Please help me understand few things.

  1. When we use the same integration runtime for all our pipelines are the resources of it shared, i.e. when 4 pipelines are running on 4 core machine is each getting roughly 25% of available machine, or does each pipeline get own 4 core machine? Please consider that we are not using auto-resolve but one region defined integration runtime. Question we derive from that is, if pipeline running alone on the machine takes 10 minutes, can it be slower because other pipelines are also using this machine?
  2. If 1st point is true, so 1 machine is shared through dataflow, are we going to use the same amount of vCore-hour for pipelines running together as if we were to run them one by one?
    Let's imagine each of the pipeline runs take 10 vCore-hour. We have 3 pipelines so that gives us 30 vCore-hour. Is it 30 vCore-hour no matter whether we run them on 1 integration runtime at the same time or 1 integration runtime, but only one after the other. In other words question is, are we going to pay the same amount of money for running 3 pipelines together at one shared machine, compared to running 3 pipelines one after the other is finished, but also on the same machine?

I'm aware of TTL for integration runtime including startup time, but for this scenario let's remove it from the equation and only focus on dataflow cost with vCore-hour.

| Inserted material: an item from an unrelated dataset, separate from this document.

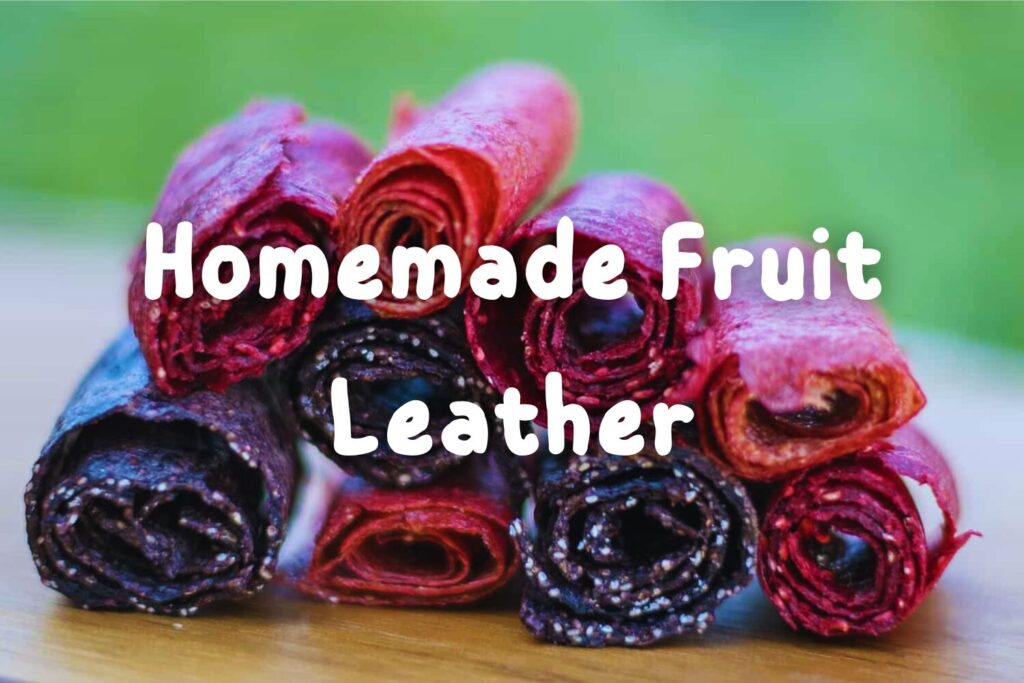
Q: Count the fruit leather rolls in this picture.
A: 9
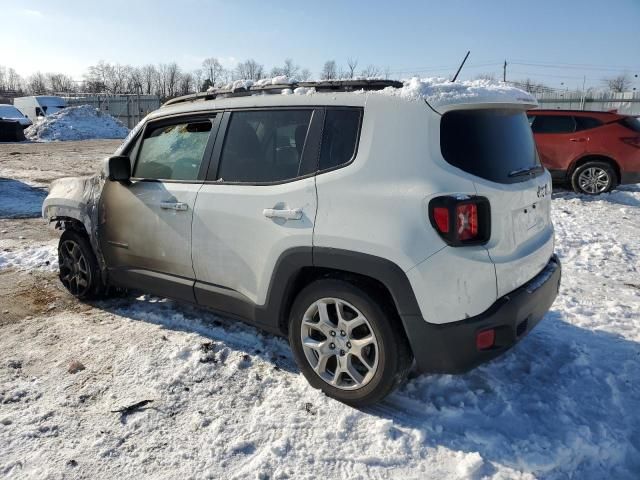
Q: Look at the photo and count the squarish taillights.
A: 1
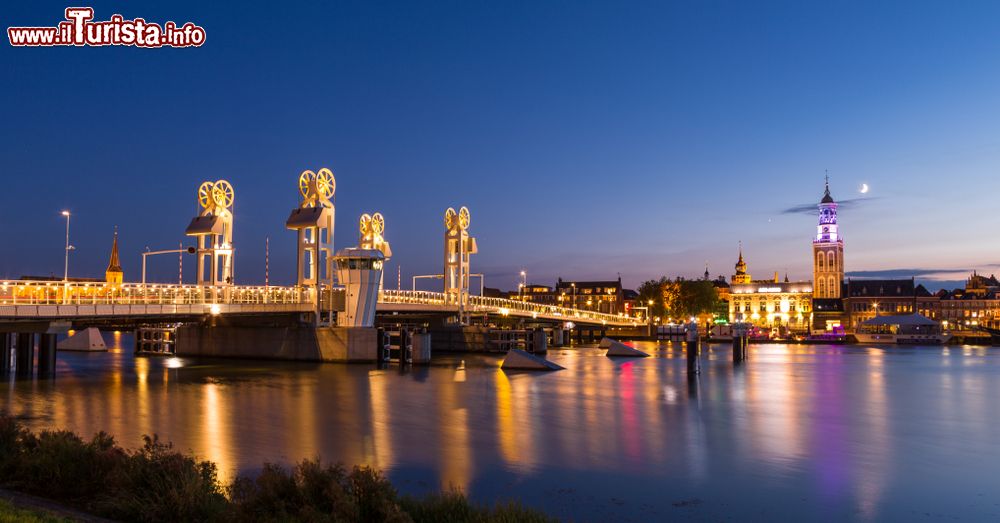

If you have any questions about our case, please let me know.

Azure Data Factory
Azure Data Factory

An Azure service for ingesting, preparing, and transforming data at scale.

0 comments No comments

Answer accepted by question author

Amira Bedhiafi 42,941 Reputation points MVP Volunteer Moderator
2024-11-05T18:15:54.5266667+00:00

Is integration runtime shared across dataflow runs?

In ADF, an IR can indeed be used across multiple dataflows or pipelines, but its resources may be allocated differently based on whether the IR is auto-resolved or set to a fixed region, as in your case with North Europe. When using a fixed-region IR, resources are allocated within that region and shared among dataflows or pipelines, which can impact performance if multiple heavy data transformations run simultaneously.

Does each pipeline receive an equal share of resources when running concurrently?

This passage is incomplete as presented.